EXERCISE PROMPT:
Could you filter the records below and keep only the lines with the word "count"?

GIVEN ENTRIES:
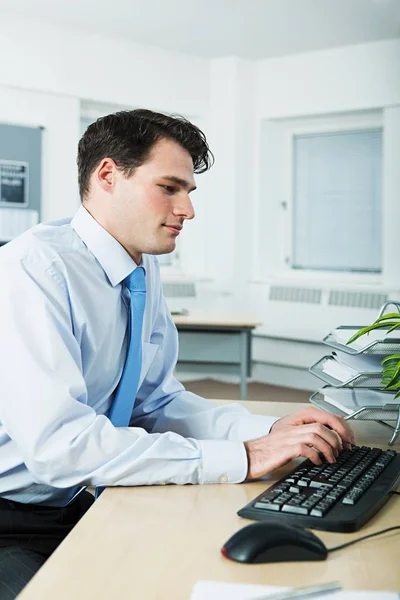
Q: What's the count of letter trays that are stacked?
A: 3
...
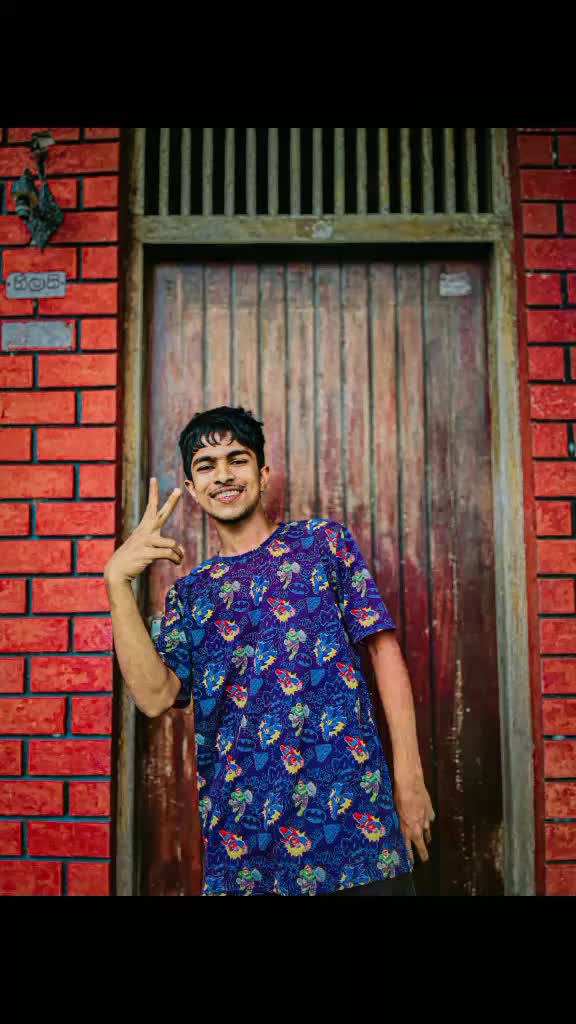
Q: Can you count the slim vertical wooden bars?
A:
==
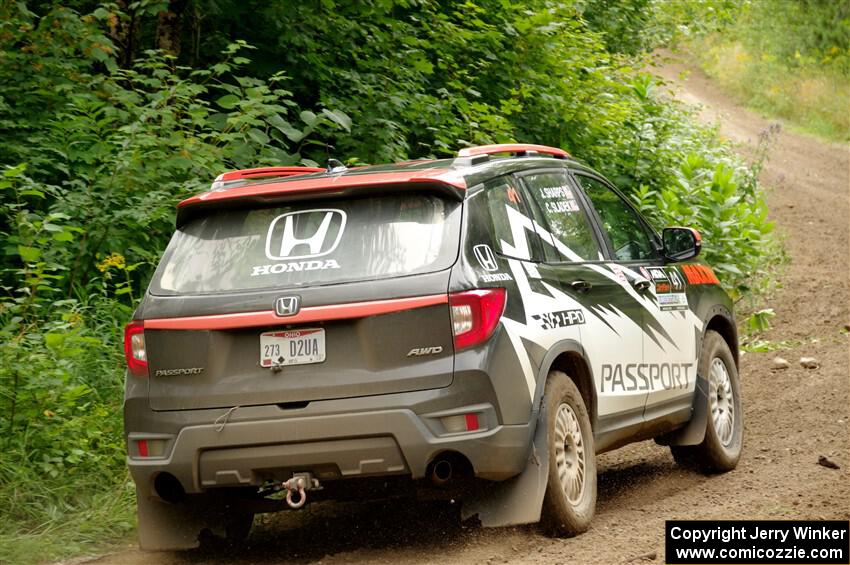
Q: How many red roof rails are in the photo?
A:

EXERCISE ANSWER:
Q: What's the count of letter trays that are stacked?
Q: Can you count the slim vertical wooden bars?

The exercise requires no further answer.